摘要 可逆的蛋白质磷酸化是控制大多数细胞过程的主要调节机制， 包括有丝分裂。蛋白激酶和磷酸酶之间的“拉锯战”控制着蛋白质的活性和功能。这个 这两种活动的精确协调对于准确地进行细胞分裂是至关重要的。尽管有大量的 破译激酶介导的磷酸化及其功能影响的进展，知之甚少 关于磷酸酶以及去磷酸化是如何被调控的。我们研究计划的长期目标是 揭示协调和整合PPP、激酶及其共享底物的机制 控制细胞分裂的信令网络。 大多数细胞去磷酸化是由7个催化磷酸酶亚基执行的。 磷酸蛋白磷酸酶(PPP)家族。尽管为数不多的 催化PPP酶的复杂性和特异性是通过全酶的形成而产生的。每个人 全酶作为一个不同的实体发挥作用。非催化亚基调节催化剂的活性。 亚基，使底物专一性，决定亚细胞定位，并确保适当的调节。 总体而言，有数百种具有功能的PPP全酶。 在研究PPP的功能和机制方面存在着关键的知识差距和挑战 去磷酸化。尽管已经确定了数十万个蛋白质上的磷酸化位点， 只有~450个匹配被特定的PPP全酶去磷酸化。这在一定程度上是由于 缺乏全酶特异性抑制剂和PPP全酶的复杂性。 为了克服这些障碍和填补这些知识的空白，我们将(I)确定全酶特异性 底物；(Ii)底物募集和位点特异性去磷酸化的机制；以及(Iii) 确定管理特定PPP全酶的调节输入。我们已经开发出新的细胞生物学和 研究PPP信号的生化方法。我们计划绘制PPP基板空间图 通过共享，为我们的实验室和信令界研究PPP提供了全面的基础 我们的调查结果通过一个用户友好的数据库广泛和公开地进行，我们将维护该数据库。PPP的作用机制 用来招募底物和催化位点特异性去磷酸化的方法仍在出现。我们将继续 分析这些机制以预测和系统地分析细胞中的PPP-底物关系。最后， 需要确定控制PPP全酶形成、活性和功能的调节输入 了解它们在调节有丝分裂中的作用。我们结合了蛋白质组的定量测量和 用磷蛋白组体外重组的最小信号单位和在细胞内精确测定 磷酸酶在细胞分裂中的作用和调节。

项目成果

Mechanisms Connecting the Conserved Protein Kinases Ssp1, Kin1, and Pom1 in Fission Yeast Cell Polarity and Division.
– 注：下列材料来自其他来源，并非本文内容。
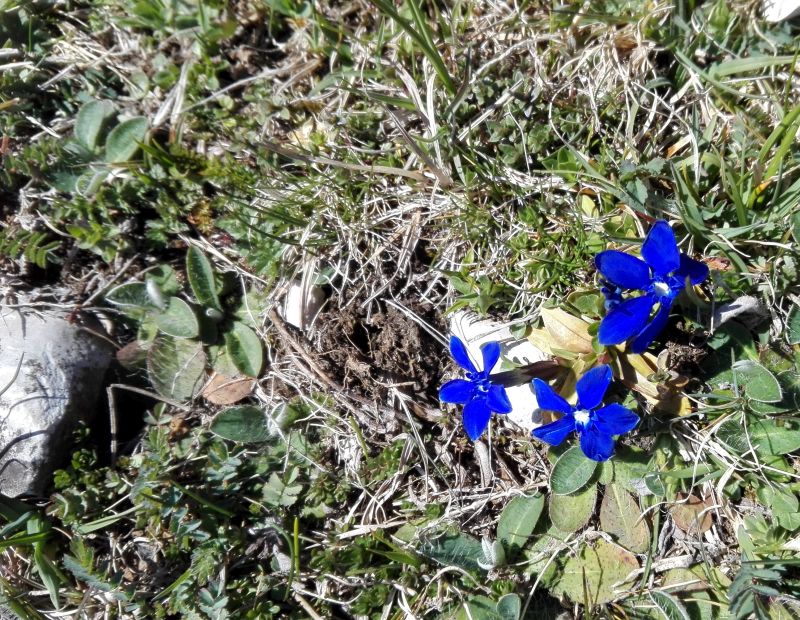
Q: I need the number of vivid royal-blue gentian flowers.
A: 3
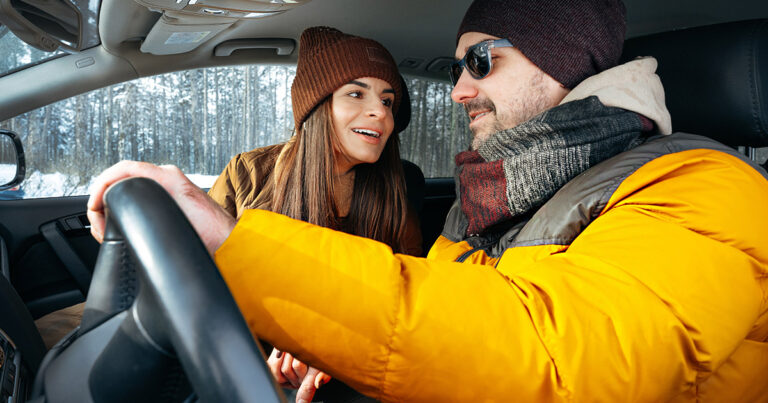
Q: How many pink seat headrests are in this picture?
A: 0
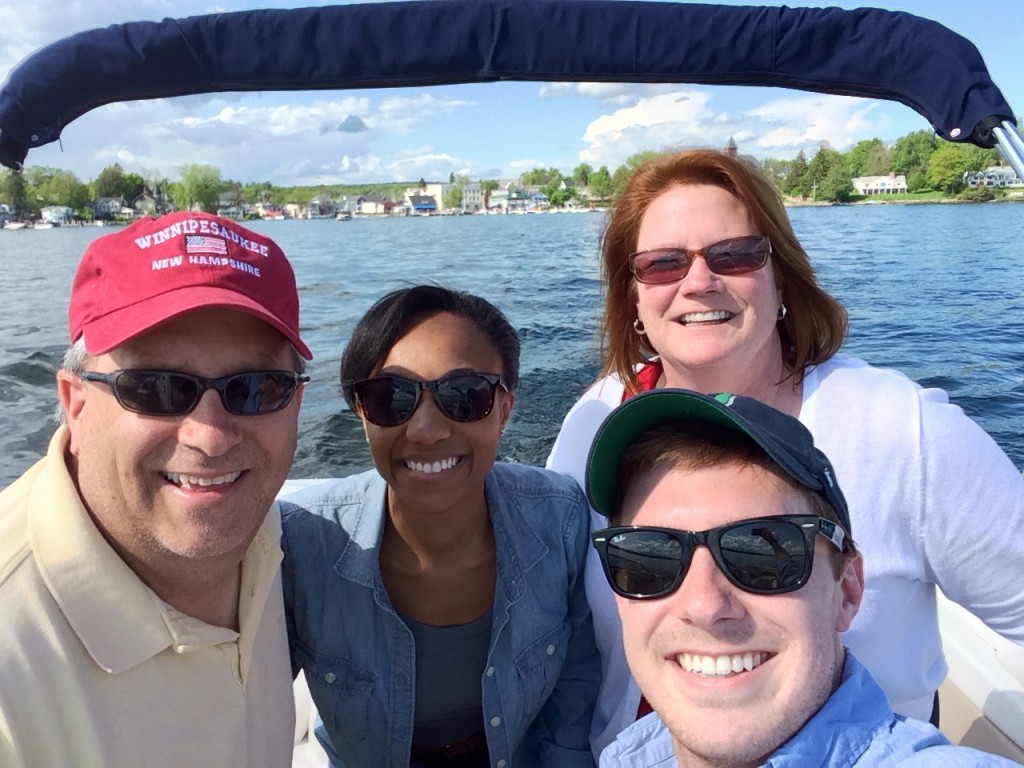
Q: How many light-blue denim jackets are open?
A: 1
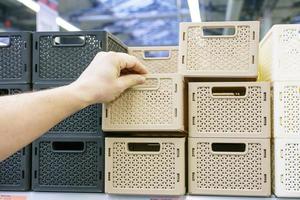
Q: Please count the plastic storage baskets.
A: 15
• DOI: 10.1016/j.cub.2017.11.034
• 发表时间: 2018-01-08
• 期刊: Current biology : CB
• 作者: Lee ME;Rusin SF;Jenkins N;Kettenbach AN;Moseley JB
• 通讯作者: Moseley JB

The Phospho-Code Determining Circadian Feedback Loop Closure and Output in Neurospora.
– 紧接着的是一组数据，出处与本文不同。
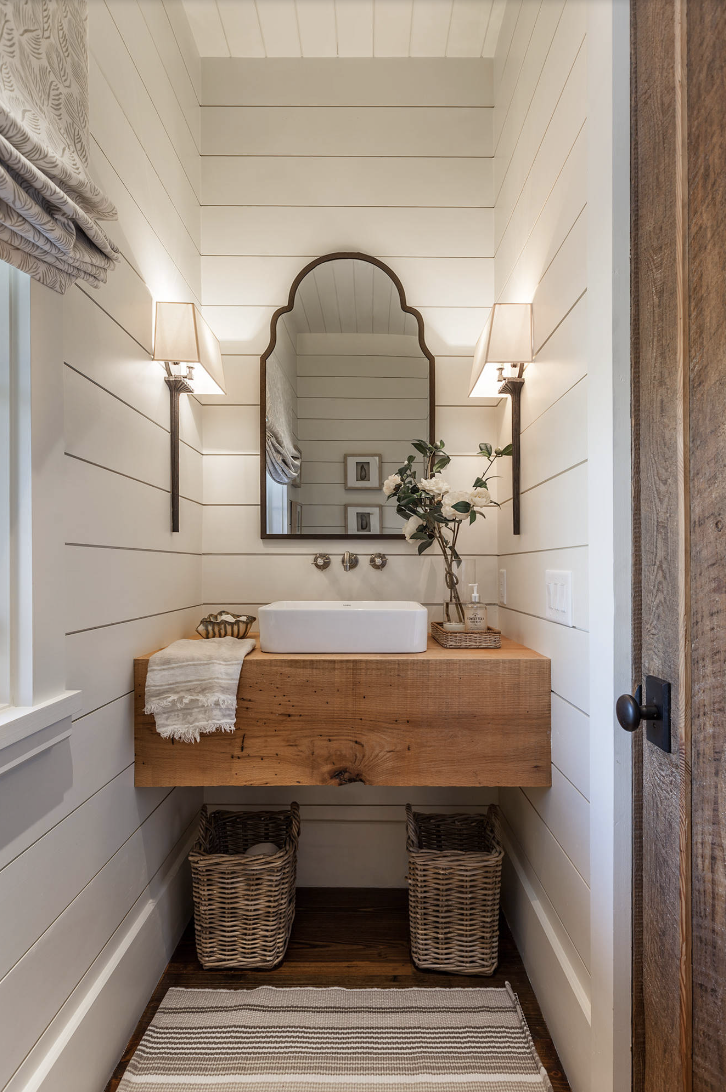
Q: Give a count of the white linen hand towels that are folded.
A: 1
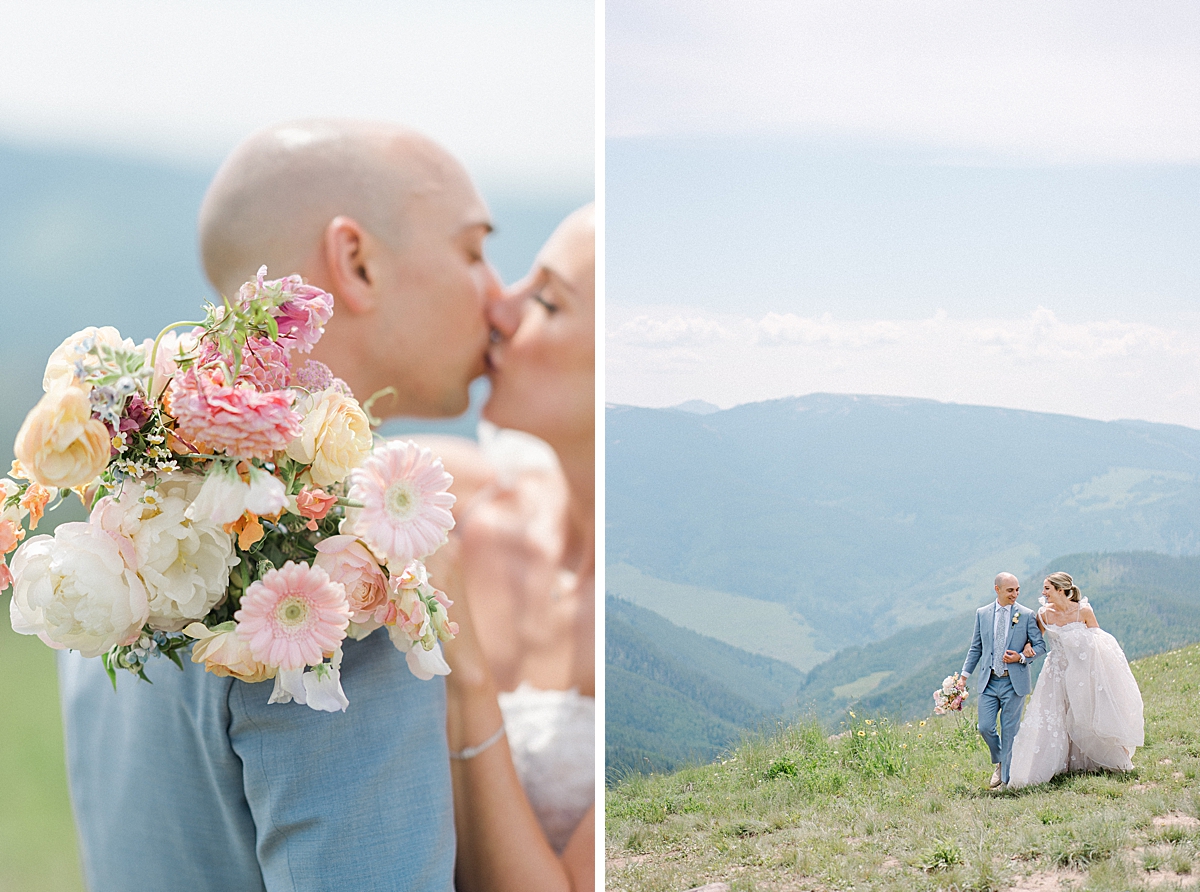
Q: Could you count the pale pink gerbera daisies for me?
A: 2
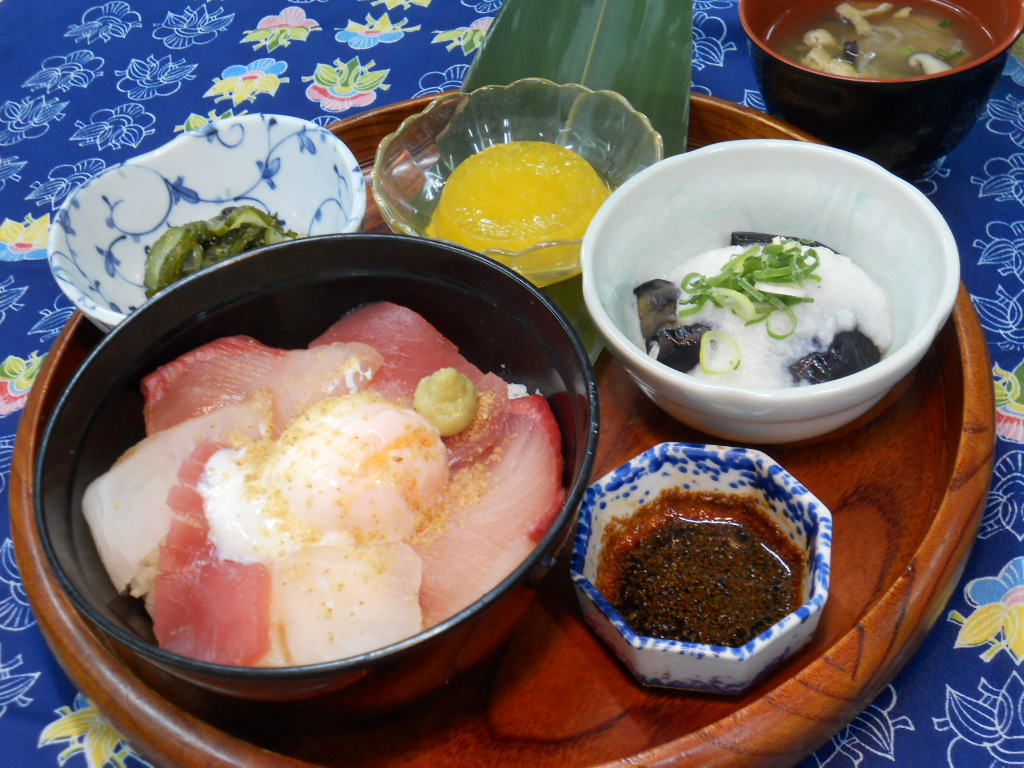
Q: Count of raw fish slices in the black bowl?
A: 6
• DOI: 10.1016/j.molcel.2019.03.003
• 发表时间: 2019-05
• 期刊: Molecular cell
• 影响因子: 16
• 作者: Bin Wang;A. Kettenbach;Xiaoying Zhou;J. Loros;J. Dunlap

Effects of carboxyl-terminal methylation on holoenzyme function of the PP2A subfamily.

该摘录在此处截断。